* Exercise description *
Here the job is to retype the data word for word while leaving the pictures aside.

* Available data *
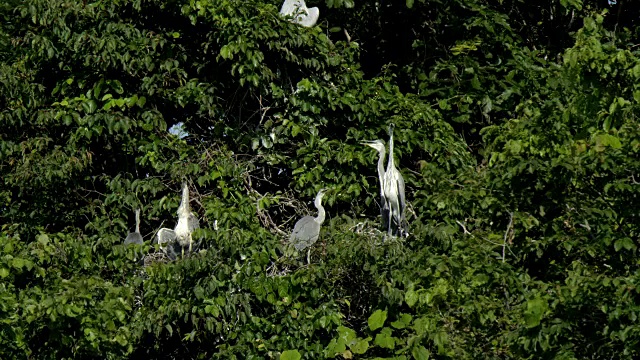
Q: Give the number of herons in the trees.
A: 6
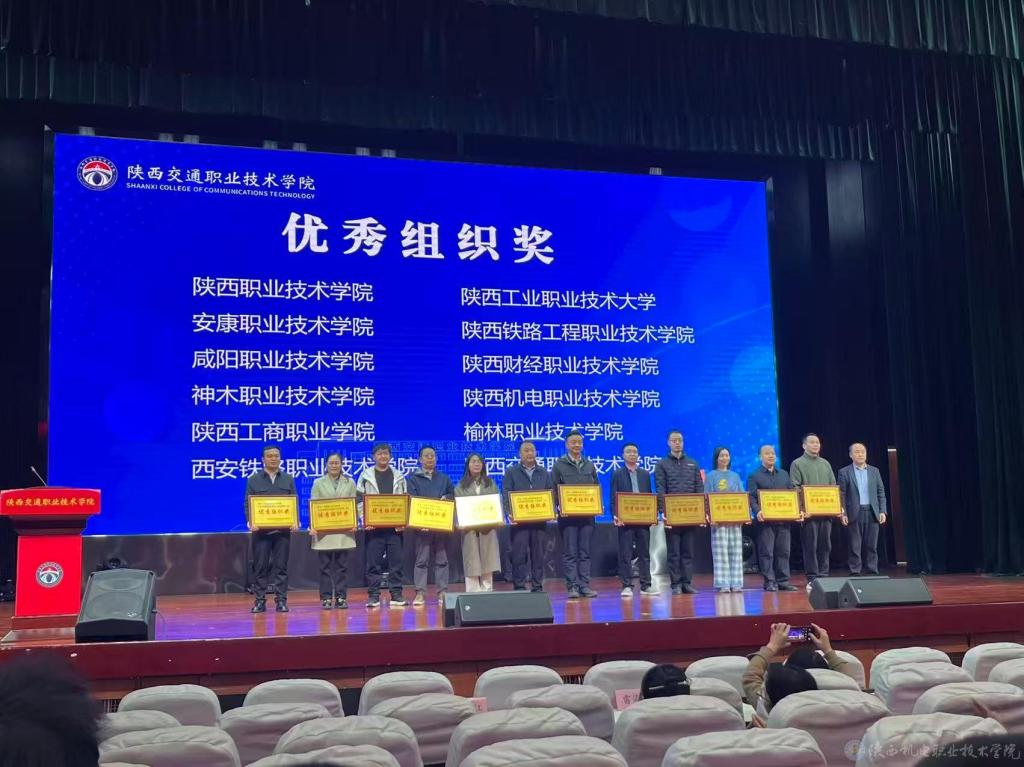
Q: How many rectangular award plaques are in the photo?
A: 12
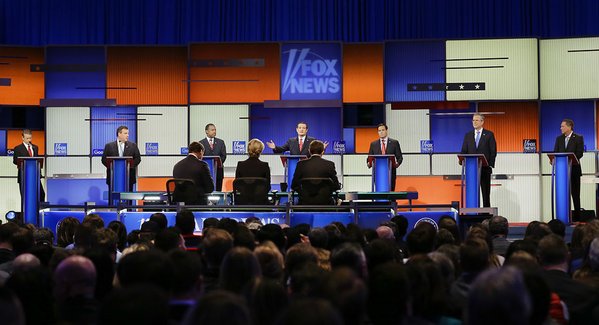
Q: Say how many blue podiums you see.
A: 7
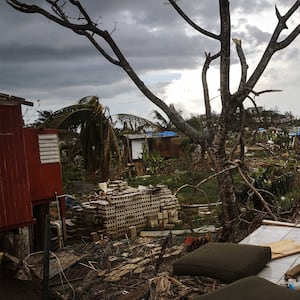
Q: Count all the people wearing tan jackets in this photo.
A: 0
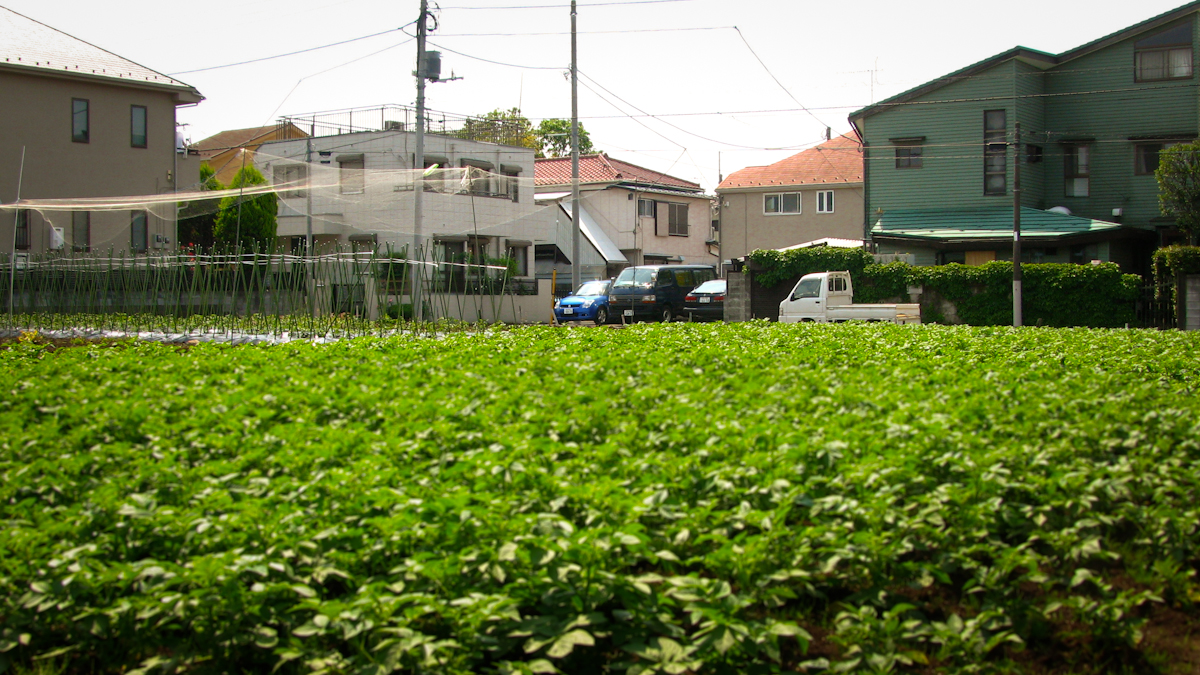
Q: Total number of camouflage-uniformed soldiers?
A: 0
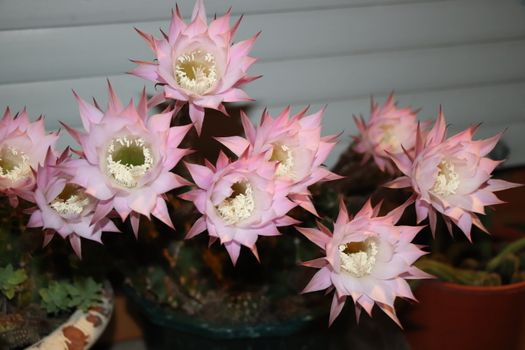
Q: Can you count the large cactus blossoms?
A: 9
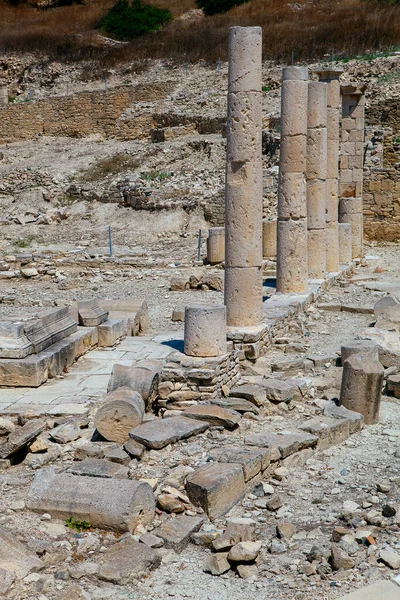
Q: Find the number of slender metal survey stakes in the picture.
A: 2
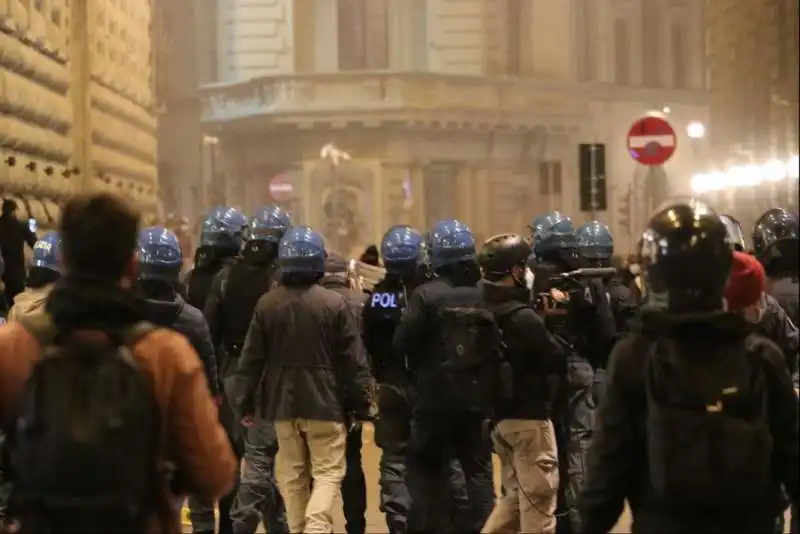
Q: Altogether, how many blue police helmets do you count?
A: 9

* Answer for this exercise *
Q: Give the number of herons in the trees.
A: 6
Q: How many rectangular award plaques are in the photo?
A: 12
Q: Say how many blue podiums you see.
A: 7
Q: Count all the people wearing tan jackets in this photo.
A: 0
Q: Total number of camouflage-uniformed soldiers?
A: 0
Q: Can you count the large cactus blossoms?
A: 9
Q: Find the number of slender metal survey stakes in the picture.
A: 2
Q: Altogether, how many blue police helmets do you count?
A: 9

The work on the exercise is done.